Look through the records and copy every line in which "there" appears.

········

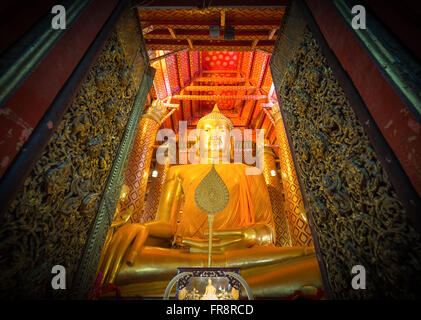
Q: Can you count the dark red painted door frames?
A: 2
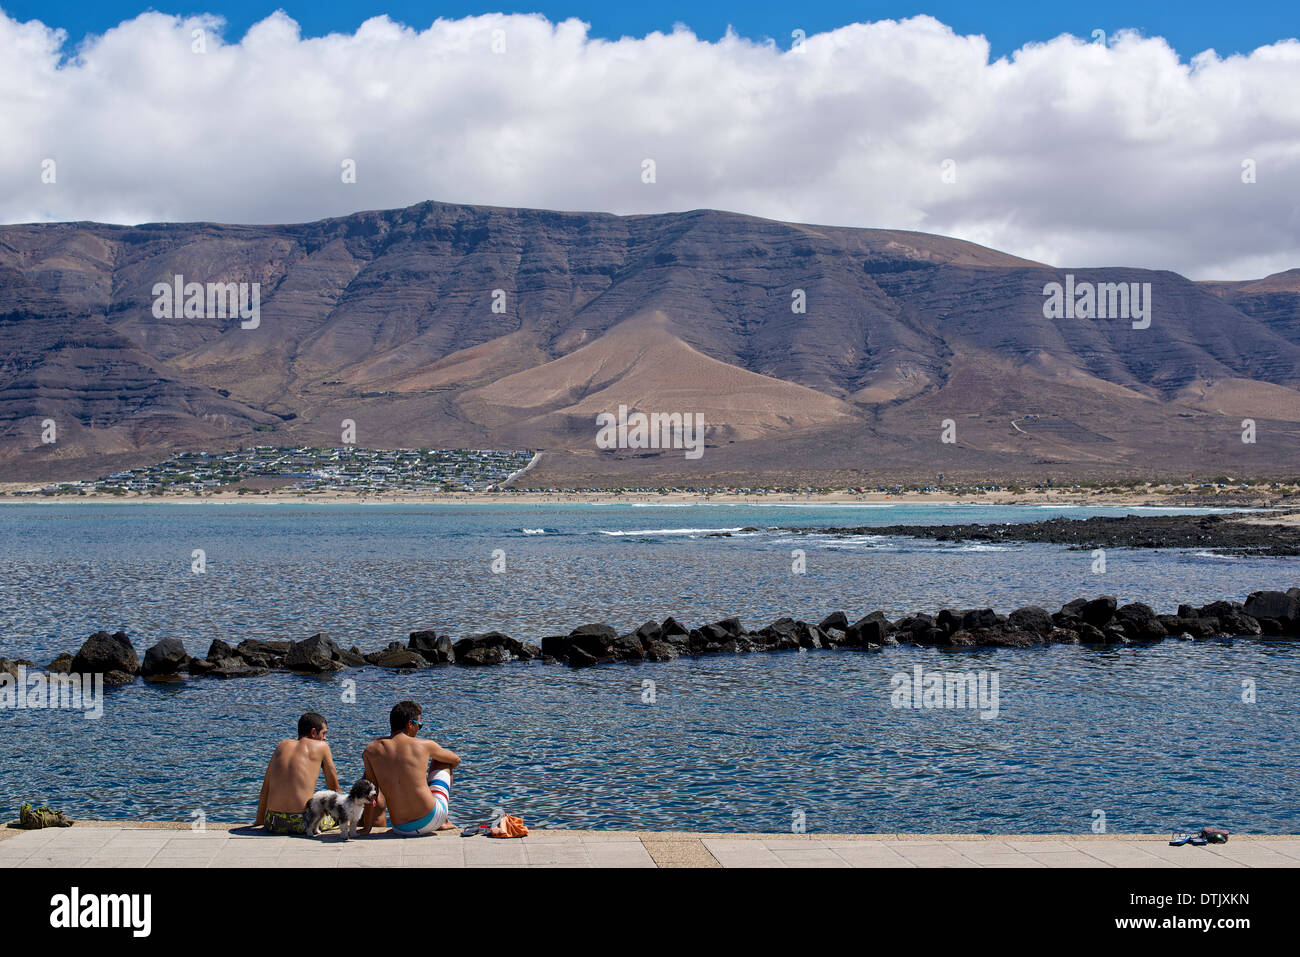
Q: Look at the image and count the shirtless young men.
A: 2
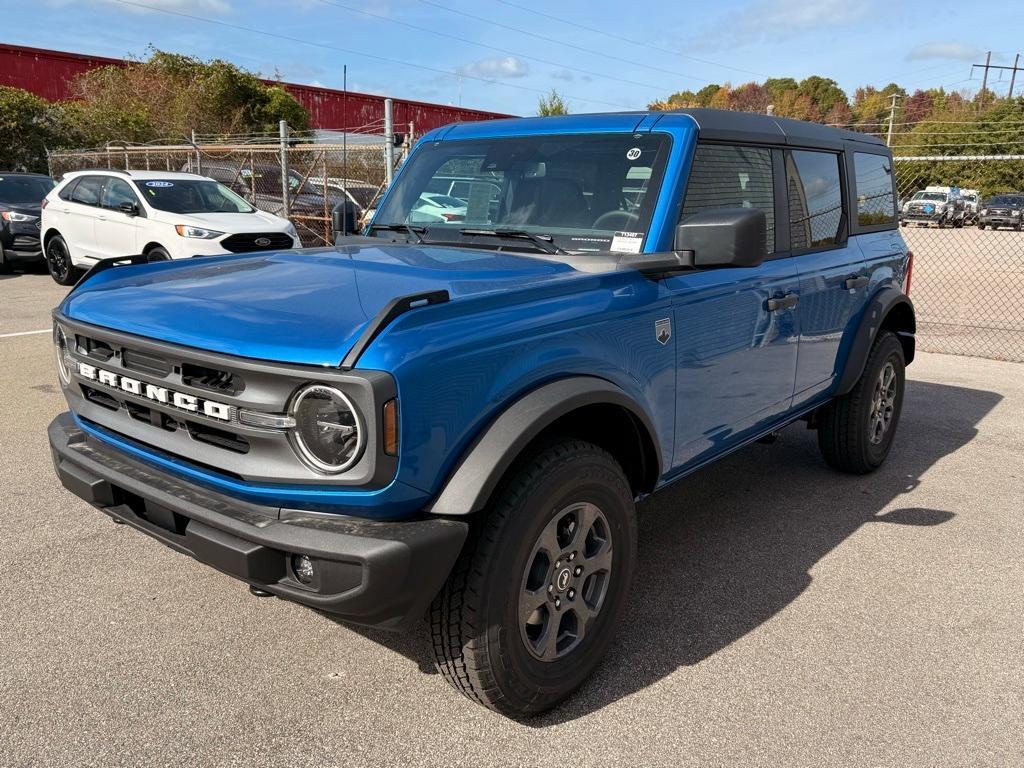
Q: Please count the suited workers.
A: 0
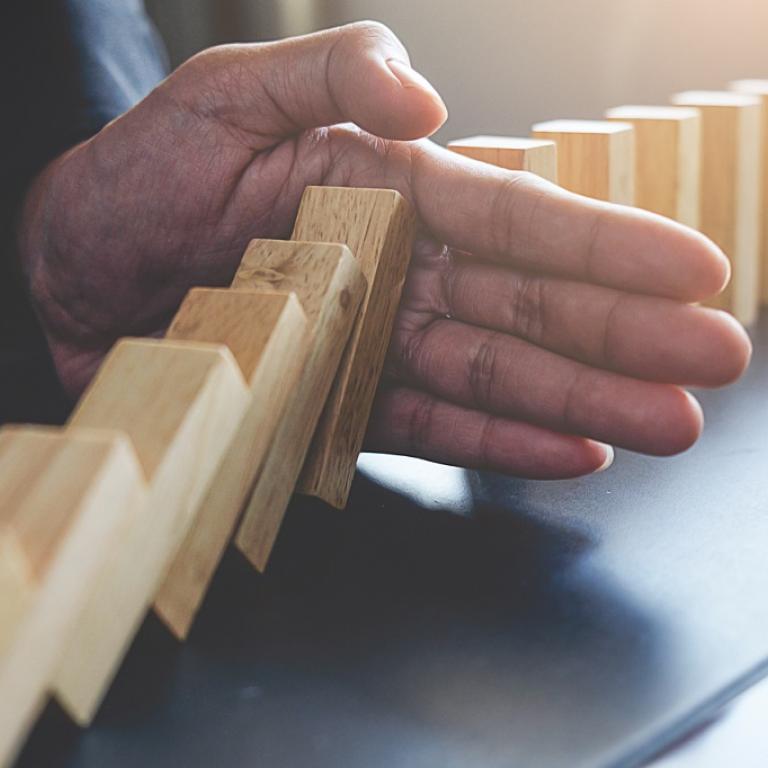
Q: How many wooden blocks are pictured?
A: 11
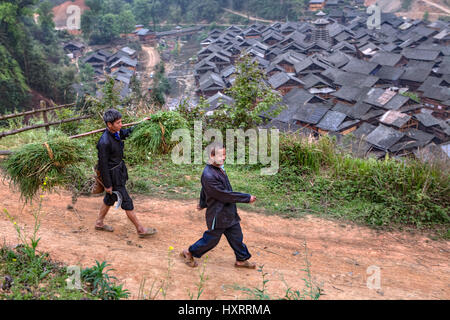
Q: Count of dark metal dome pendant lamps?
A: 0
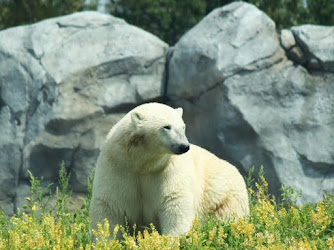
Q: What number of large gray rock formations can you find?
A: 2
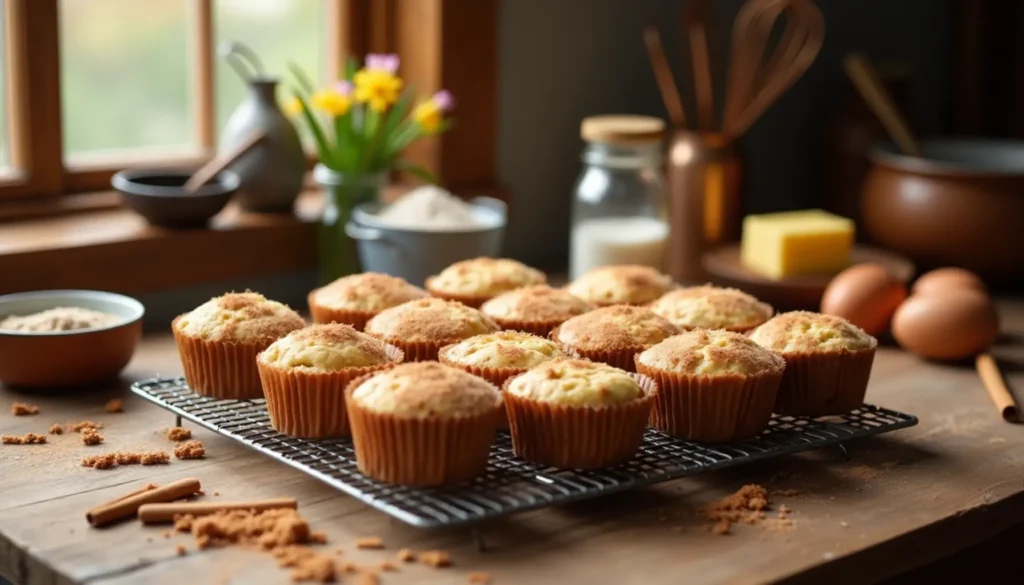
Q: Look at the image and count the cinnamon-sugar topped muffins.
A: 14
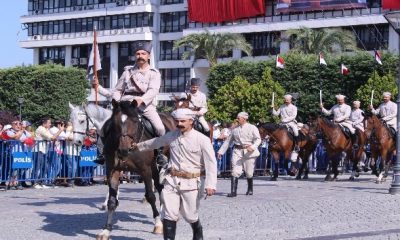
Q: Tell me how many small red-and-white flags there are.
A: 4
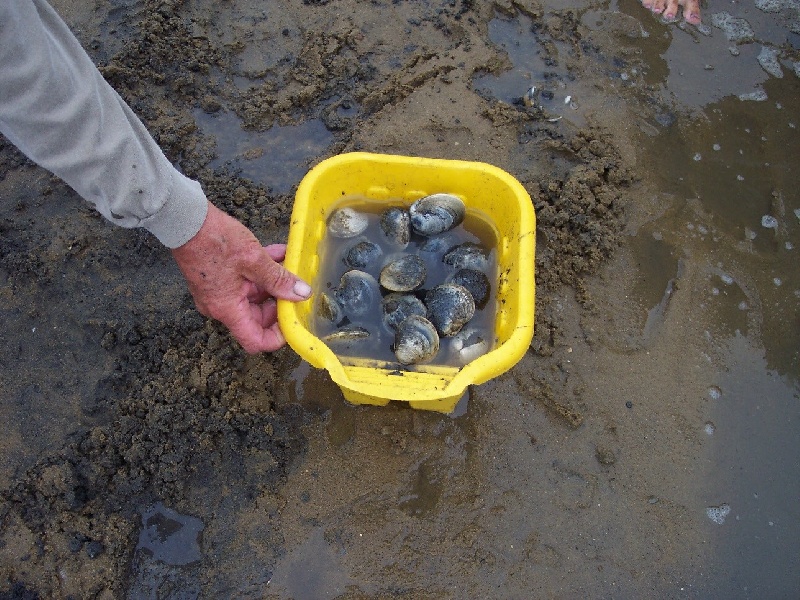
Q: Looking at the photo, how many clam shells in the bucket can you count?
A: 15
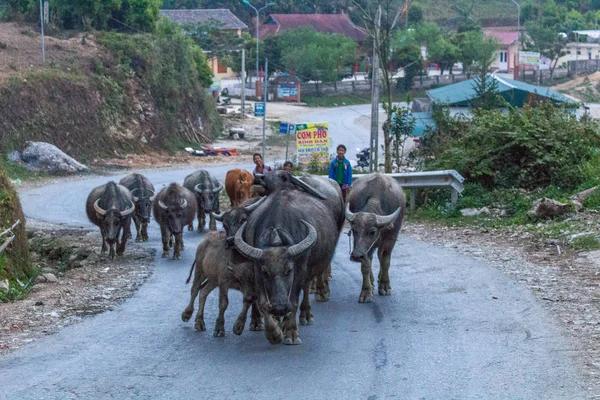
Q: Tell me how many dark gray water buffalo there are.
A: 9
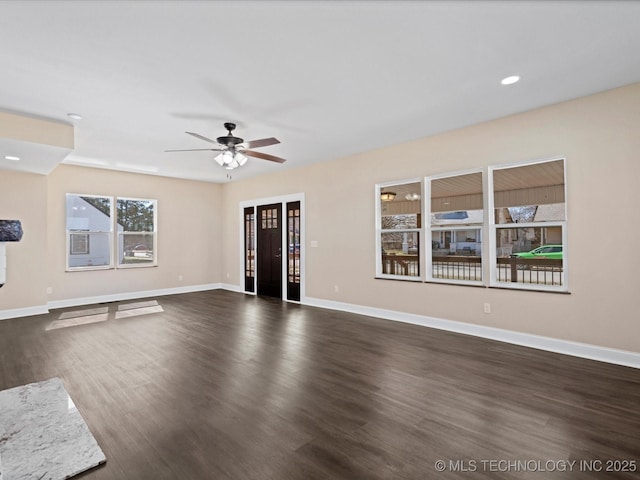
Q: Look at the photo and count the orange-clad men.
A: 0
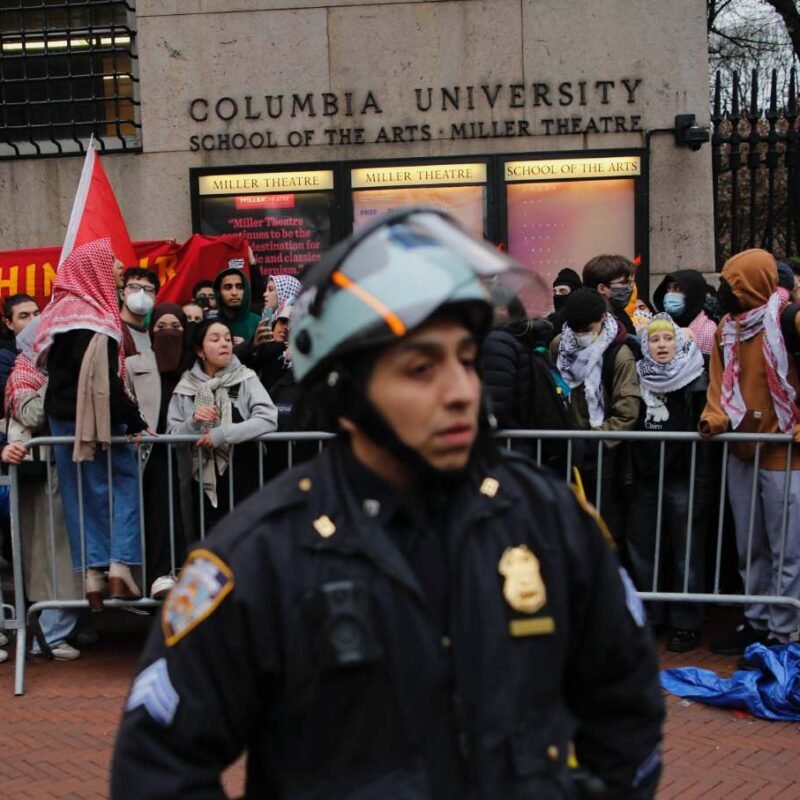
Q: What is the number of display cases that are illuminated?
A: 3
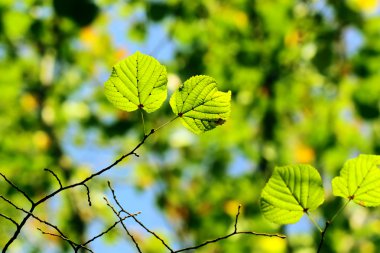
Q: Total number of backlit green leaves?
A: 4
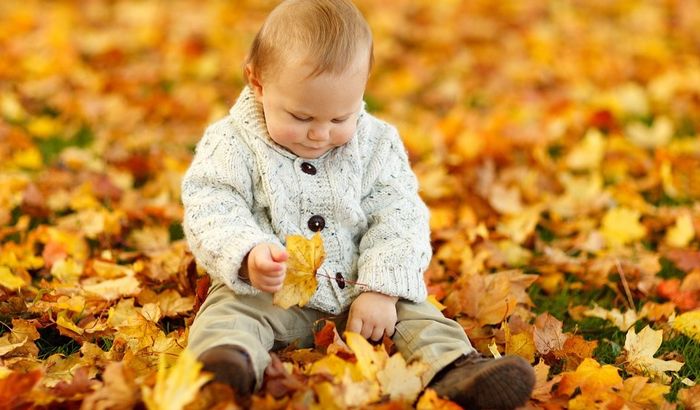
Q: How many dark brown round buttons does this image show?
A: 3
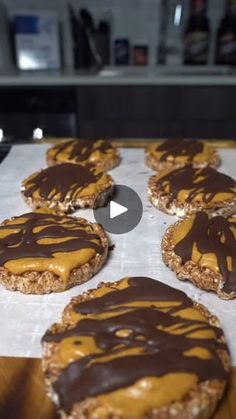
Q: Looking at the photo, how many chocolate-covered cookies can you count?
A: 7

········

[RESPONSE TO THE TASK]
Q: Tell me how many small red-and-white flags there are.
Q: Tell me how many dark gray water buffalo there are.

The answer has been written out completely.